Nem um nem outro desses
atributos permeiam o romance, que, desnudado das lantejoulas e enfeites
pretensamente históricos, não passa de obra menor, episódica. E que, pelo seu
patente artificialismo, nem ao menos alcança a feição documental,
ficcionalmente ancilar.
Assim, despido das roupagens
falsamente brilhantes e enfocado no que efetivamente importa, em se tratando de
obra literária de ficção (linguagem, estrutura romanesca, consistência das
personagens, autenticidade e profundidade humanas), e comparado com as
obras-primas do romance brasileiro, percebe-se, facilmente, sua insuficiência.
A linguagem e a estrutura
constituem elementos congênitos e intrínsecos ao gênero. A realidade do ser
humano é requisito essencial e elemento condicionante, cuja falta, ou
precariedade, o desfigura e o descaracteriza. Ao ficcionista cumpre e compete
detectar ou descobrir essa verdade substancial e criá-la artisticamente.

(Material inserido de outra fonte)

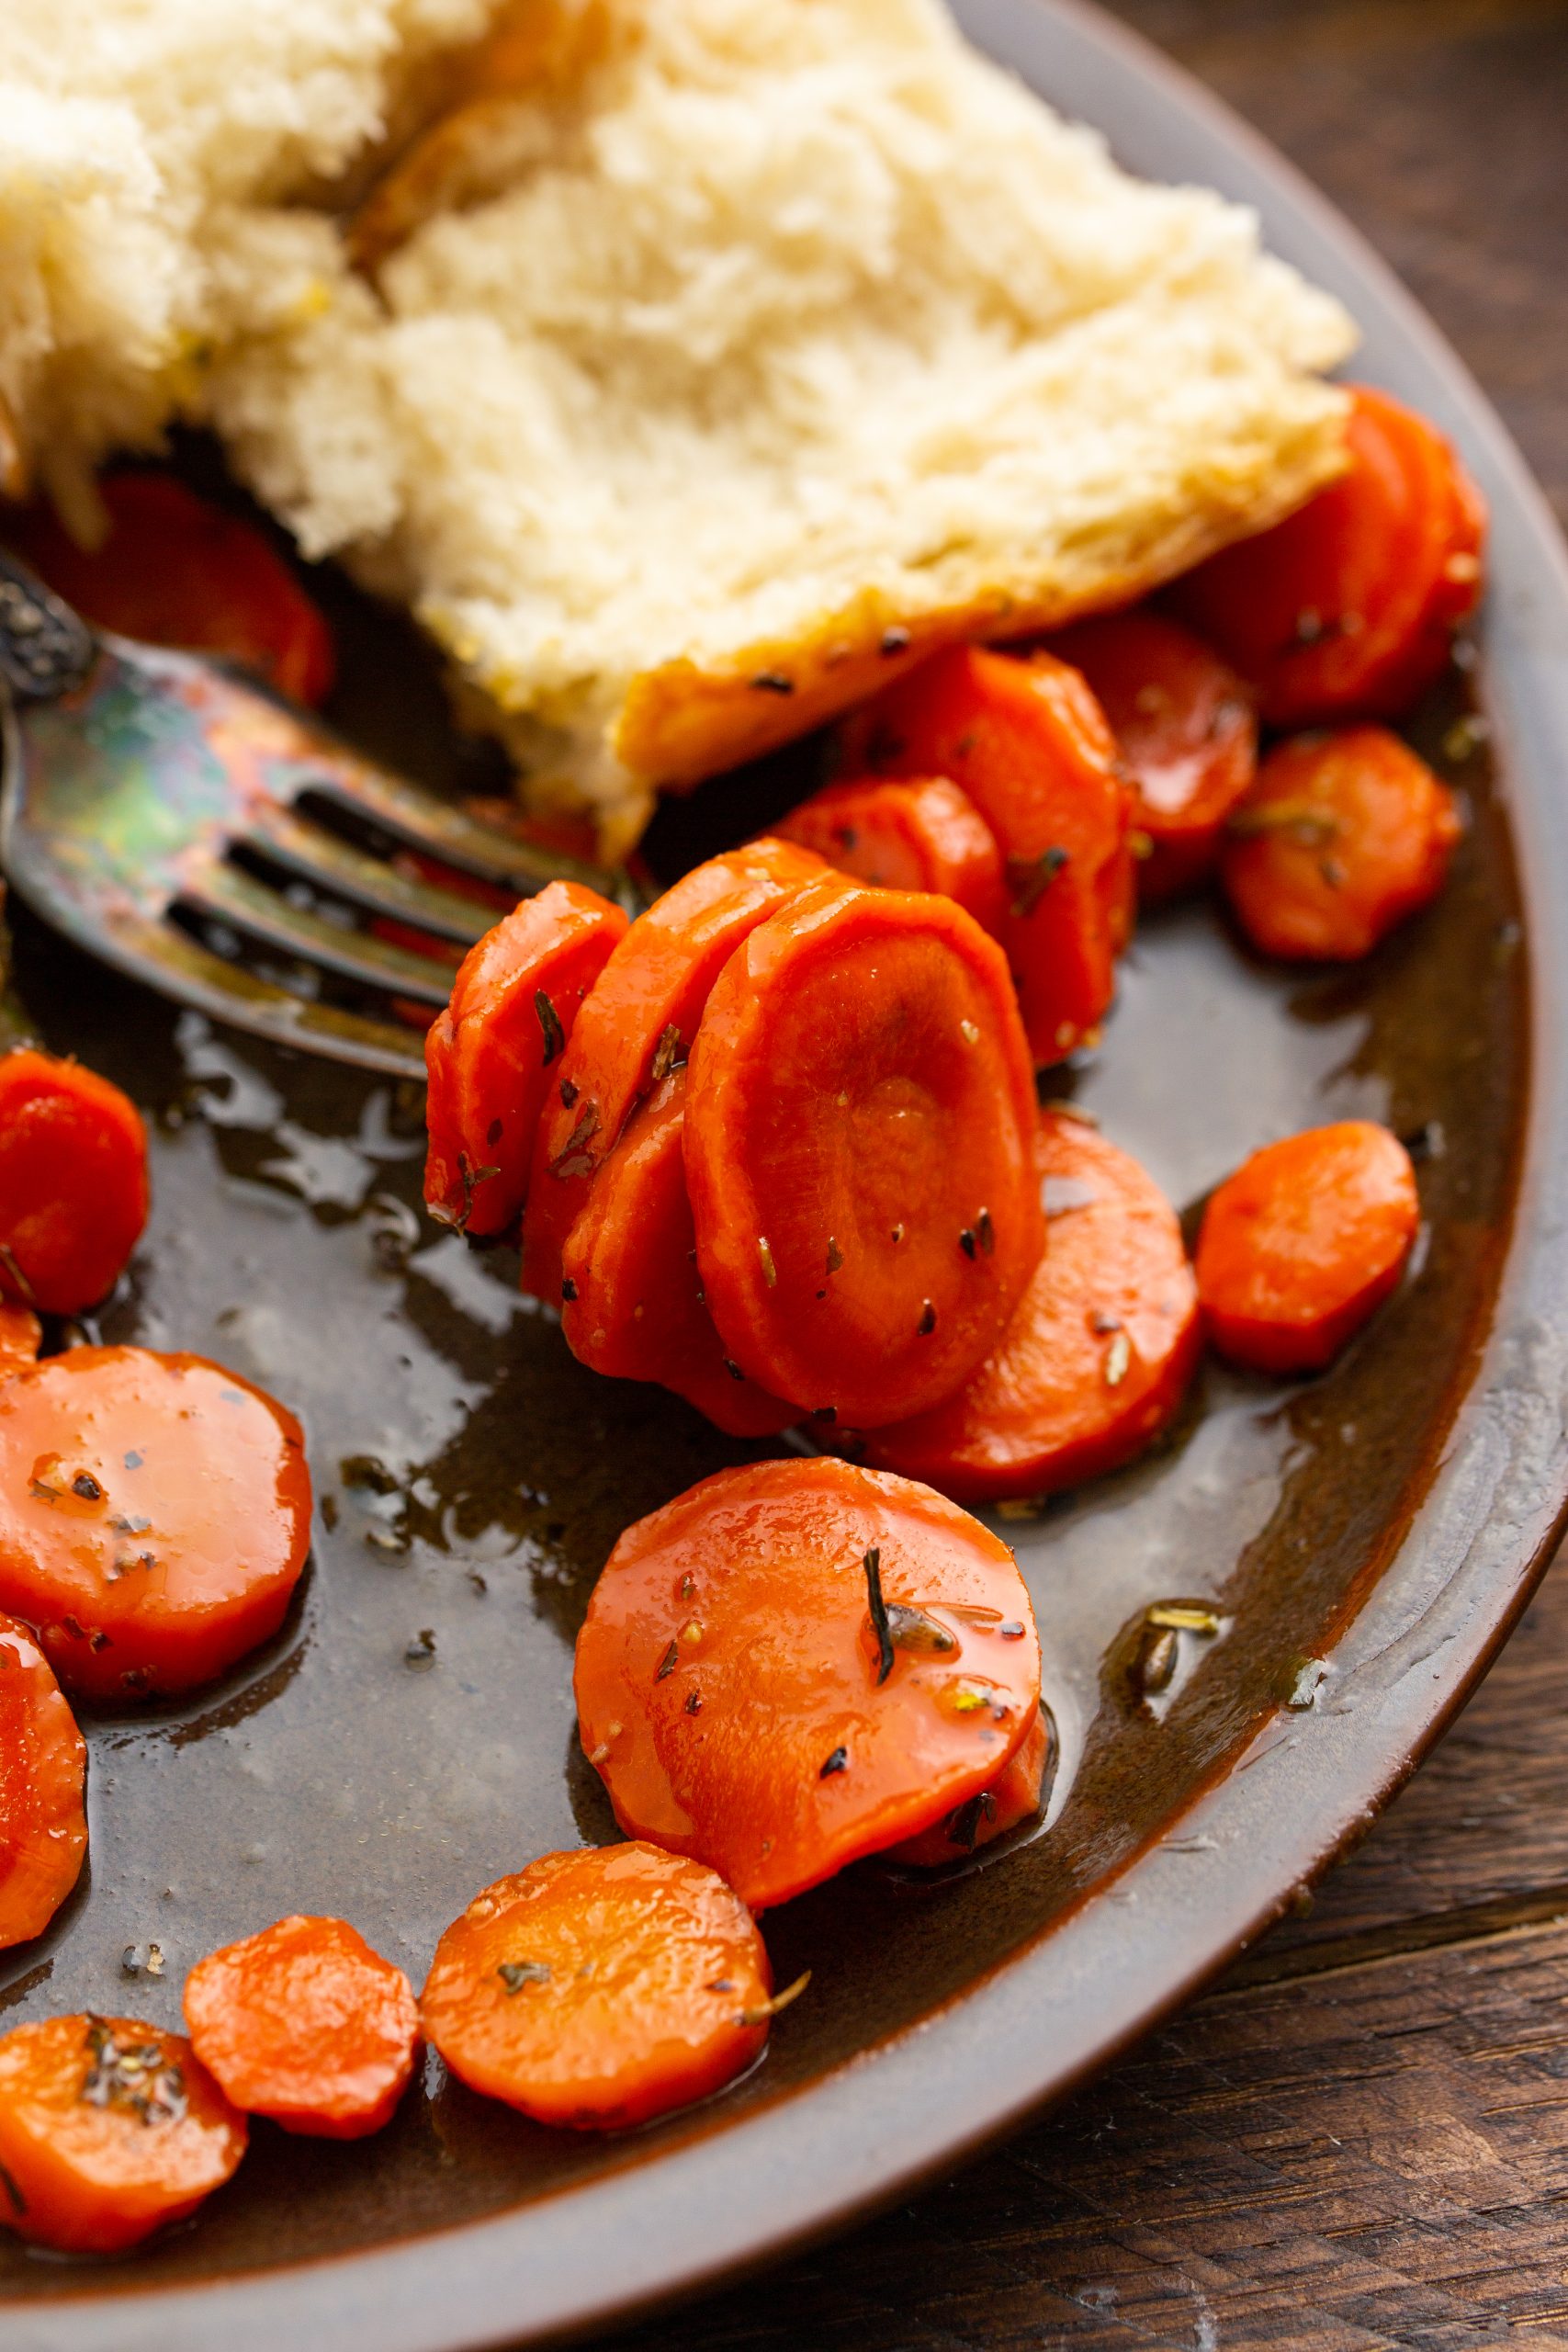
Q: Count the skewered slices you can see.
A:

José Geraldo Vieira, autor,
ainda, entre outros, dos romances A
Mulher Que Fugiu de Sodoma (1931), Território
Humano (1936), A Túnica e os Dados (1947),
A Ladeira da Memória (1950) e Terreno Baldio (1961), não logra, em A Quadragésima Porta, alcançar qualquer
das citadas qualidades, pelo que esse romance não se consuma como obra de arte,
erigindo-se, no vácuo daí resultante, um monólito, como afirma, pretendendo
elogiá-lo, o crítico Tulo Hostílio Montenegro, opinião também transcrita na
última capa da terceira edição. Realmente um monólito e, como ele, uniforme e
tedioso, mesmo que construído mediante linguagem desenvolta, de cunho, todavia,
artificioso, como também artificiais são a estória e as personagens.
Em suma, A Quadragésima Porta é romance enganador como toda obra que flutua
na periferia da realidade sem captar sua substância, mas aparentando fazê-lo.
Guido
Bilharinho é advogado atuante em Uberaba e editor da revista internacional de
poesia Dimensão de 1980 a 2000, sendo ainda
autor de livros de literatura, cinema e história regional e nacional.